For large-scale networks, high-radix switches reduce hop and switch count, which decreases latency and power. The ITRS projections for signal-pin count and per-pin bandwidth are nearly flat over the next decade, so increased radix in electronic switches will come at the cost of less per-port bandwidth. Silicon nanophotonic technology provides a long-term solution to this problem. We first compare the use of photonic I/O against an all-electrical, Cray YARC inspired baseline. We compare the power and performance of switches of radix 64, 100, and 144 in the 45, 32, and 22 nm technology steps. In addition with the greater off-chip bandwidth enabled by photonics, the high power of electrical components inside the switch becomes a problem beyond radix 64. We propose an optical switch architecture that exploits high-speed optical interconnects to build a flat crossbar with multiple-writer, single-reader links. Unlike YARC, which uses small buffers at various stages, the proposed design buffers only at input and output ports. This simplifies the design and enables large buffers, capable of handling ethernet-size packets. To mitigate head-of-line blocking and maximize switch throughput, we use an arbitration scheme that allows each port to make eight requests and use two grants. The bandwidth of the optical crossbar is also doubled to to provide a 2x internal speedup. Since optical interconnects have high static power, we show that it is critical to balance the use of optical and electrical components to get the best energy efficiency. Overall, the adoption of photonic I/O allows 100,000 port networks to be constructed with less than one third the power of equivalent all-electronic networks. A further 50% reduction in power can be achieved by using photonics within the switch components. Our best optical design performs similarly to YARC for small packets while consuming less than half the power, and handles 80% more load for large message traffic.

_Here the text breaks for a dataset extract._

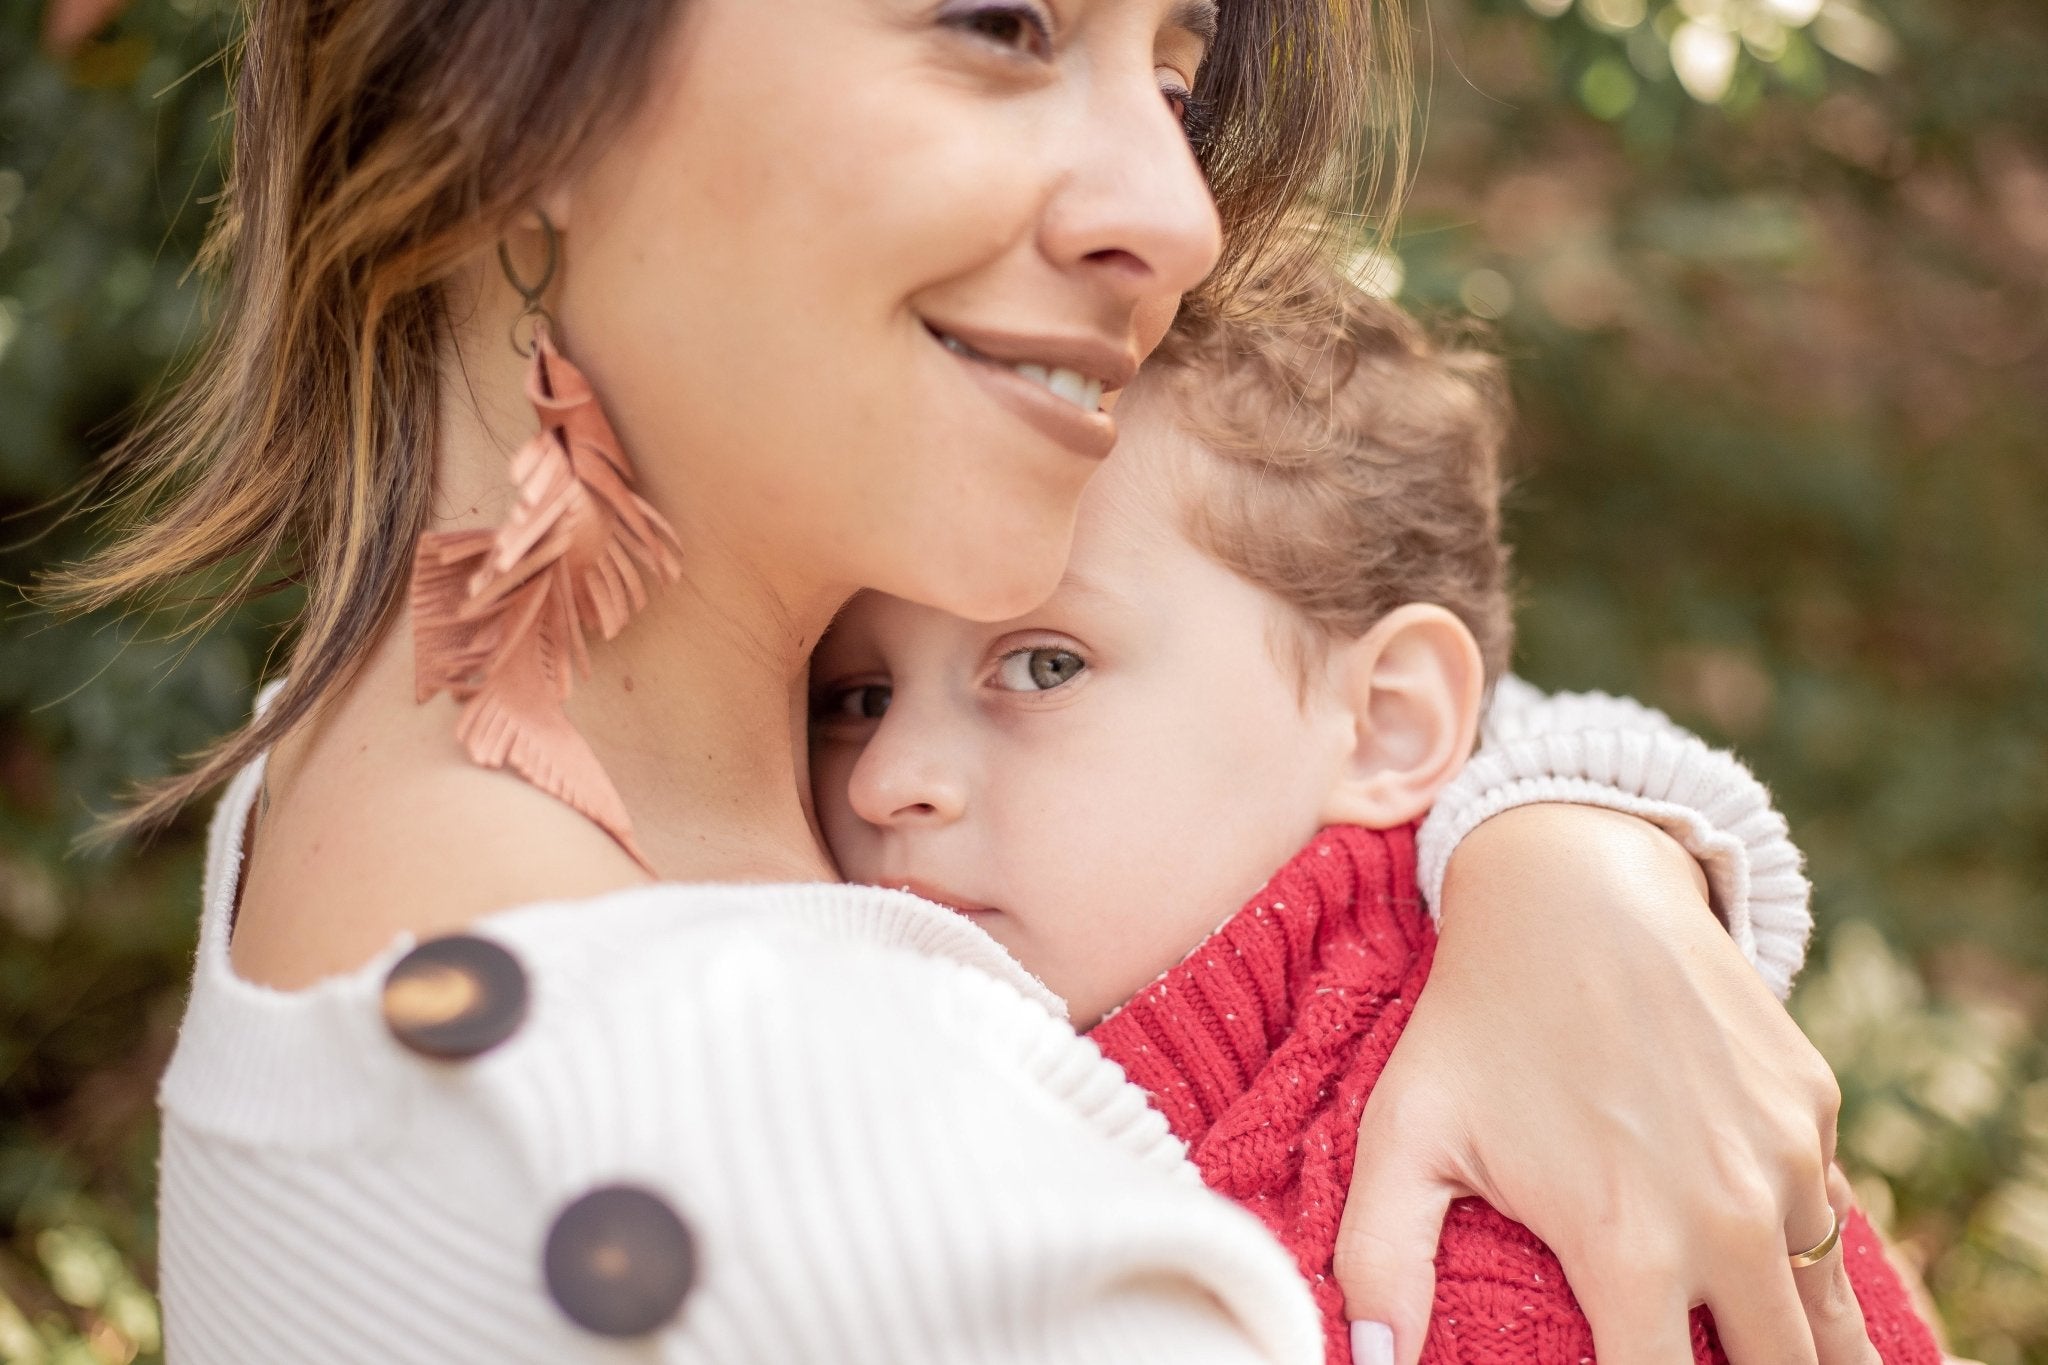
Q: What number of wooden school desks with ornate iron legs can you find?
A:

对于大型网络，高基数交换机可以减少跳数和交换机计数，从而降低延迟和功耗。ITRS对信号引脚数和每引脚带宽的预测在未来十年几乎持平，因此电子交换机基数的增加将以每端口带宽的减少为代价。硅纳米光子技术为这一问题提供了一个长期的解决方案。我们首先比较了光子I/O与全电Cray YARC启发基线的使用。我们比较了45、32和22 nm工艺步骤中基数64、100和144开关的功率和性能。此外，随着光子学带来更大的片外带宽，开关内部电子元件的高功率成为基数64以外的一个问题。我们提出了一种利用高速光互连来构建具有多写入器、单读取器链路的平面交叉排的光交换机架构。与YARC不同的是，它在各个阶段使用小缓冲区，所提出的设计仅在输入和输出端口缓冲。这简化了设计并支持大型缓冲区，能够处理以太网大小的数据包。为了减轻线路阻塞并最大限度地提高交换机吞吐量，我们使用一种仲裁方案，允许每个端口发出8个请求并使用两个授予。光交叉条的带宽也增加了一倍，以提供2倍的内部加速。由于光互连具有高静态功率，因此我们表明平衡光学和电子元件的使用以获得最佳能源效率至关重要。总体而言，采用光子I/O可以构建100,000个端口网络，其功率不到等效全电子网络的三分之一。通过在开关元件中使用光子学，可以进一步降低50%的功率。我们最好的光学设计在处理小数据包时的性能与YARC相似，而功耗不到YARC的一半，并且在处理大型消息流量时可多处理80%的负载。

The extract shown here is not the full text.